» **EXERCISE BRIEF**
Only text is carried over. Reproduce the entries below exactly.

» **AVAILABLE DATA**
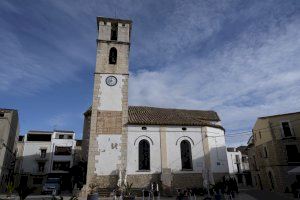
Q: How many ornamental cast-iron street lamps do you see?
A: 0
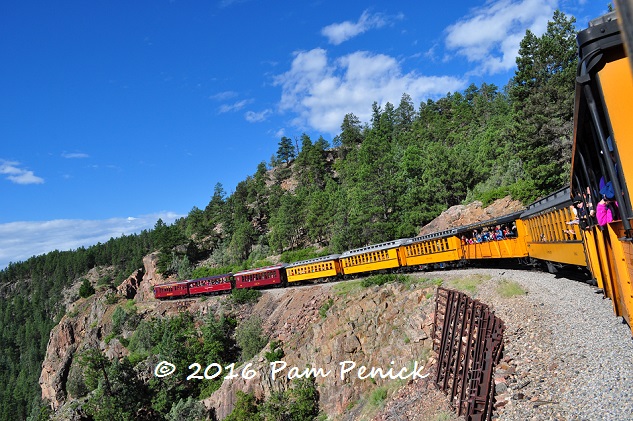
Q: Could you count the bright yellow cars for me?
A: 6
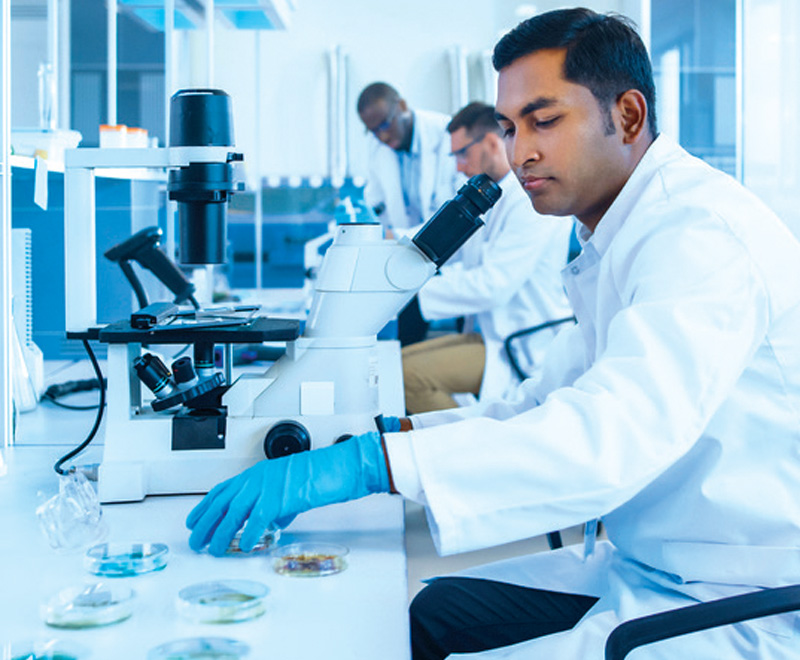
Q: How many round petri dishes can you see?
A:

» **ANSWER AREA**
Q: How many ornamental cast-iron street lamps do you see?
A: 0
Q: Could you count the bright yellow cars for me?
A: 6
Q: How many round petri dishes can you see?
A:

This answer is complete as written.